We also said in the August edition of Taking Stock that South Africa was struggling with a crisis of confidence, and in order for confidence to return, we would need certain circumstances to bounce in our favour.

  • Firstly, from an international perspective, we needed global trade wars not to worsen. We felt this was a reasonable expectation given that Trump has elections in November next year and needs a strong US economy and stock market if he’s to have any chance of re-election. This has finally eventuated, and it looks like some sort of US-China deal is imminent.
  • We also cautioned that a no-deal Brexit would result in a risk-off environment, damaging us collectively as an emerging market, and individually from a fixed direct investment perspective. Fortunately, a no-deal Brexit is off the table, and a smooth, managed exit is now the most likely Brexit outcome.
  • We said declining US interest rates would help. We’ve seen several cuts so far, and although now officially on hold, there may still be more to come.
  • We need a stable dollar, which is currently the prediction from most analysts.
  • If all of the above conspire favourably, the case for emerging markets remains intact.
  • Domestically, the picture is less pretty, and we had been expecting more progress by now.
  • Consistent policy progress, to encourage investment and get growth going, is sorely needed. Mboweni’s plan is good and what we need, but now we need to see it implemented, and there’s a fight coming which he may or may not win.
  • Several high-profile arrests are needed in order to restore confidence. The lack of progress is understandable given how the crime-fighting agencies were hollowed out under the previous administration. However, the media has already done a lot of the work. In addition, the National Prosecuting Authority has enlisted four of the country’s top legal minds and received a significant cash injection (R1.3 billion) from government. Expect results soon.

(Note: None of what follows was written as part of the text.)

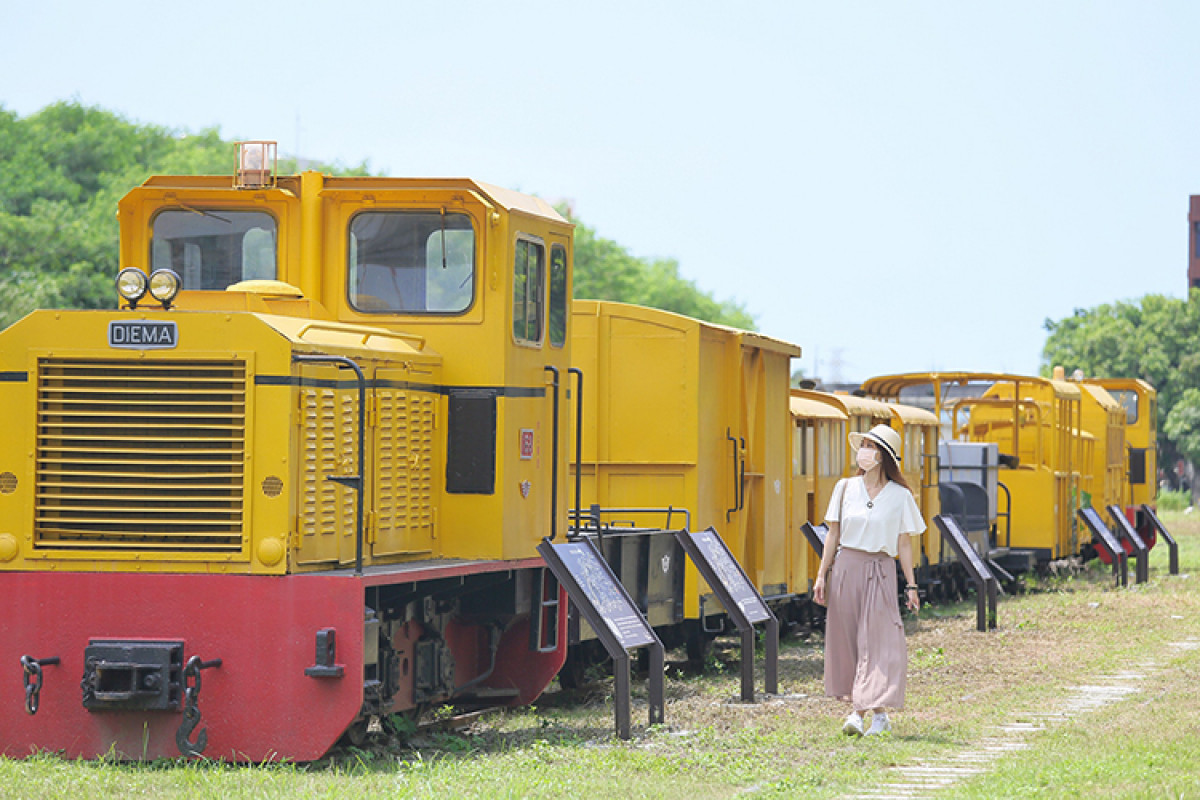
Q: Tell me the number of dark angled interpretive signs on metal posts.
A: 7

A benign global environment, as potentially illustrated above, could give our president some much needed tailwinds to assist with growth, as opposed to the Trump-induced headwinds he’s had to face thus far. Any resultant rand strength also goes a long way to restoring South Africans’ confidence in the country.

And then finally, at the first Taking Stock event of the year, I mentioned the factors needed to restore confidence. For good measure, I ended by saying all we needed to do was to win the Cricket and Rugby World Cups. So, we only managed to get half of that right, but still, the odds then would have been good. We’re a pretty up-and-down nation when it comes to confidence, and the victory in Japan will go a long way!